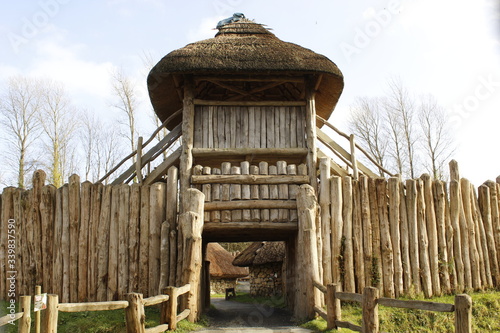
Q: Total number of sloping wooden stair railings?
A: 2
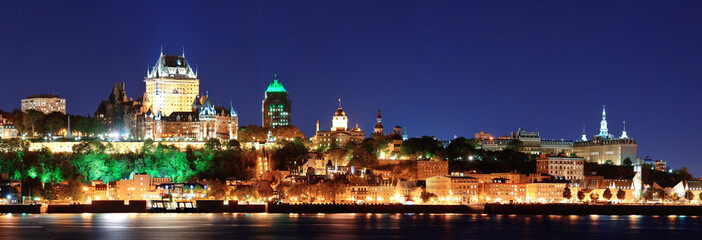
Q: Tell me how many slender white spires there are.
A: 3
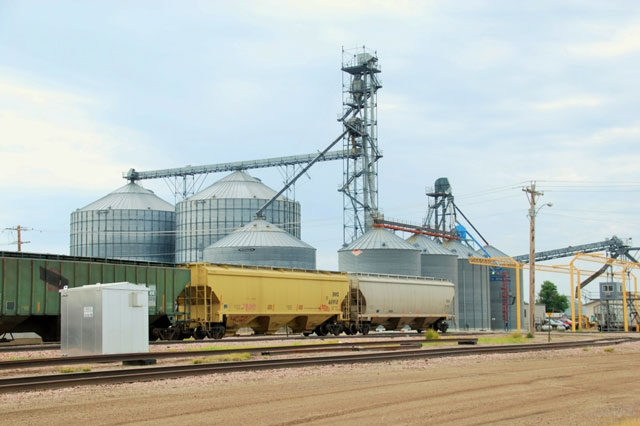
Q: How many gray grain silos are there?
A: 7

_ _ _ _ _

Copy each line of the records above that carries the word "many".

Response:
Q: Tell me how many slender white spires there are.
Q: How many gray grain silos are there?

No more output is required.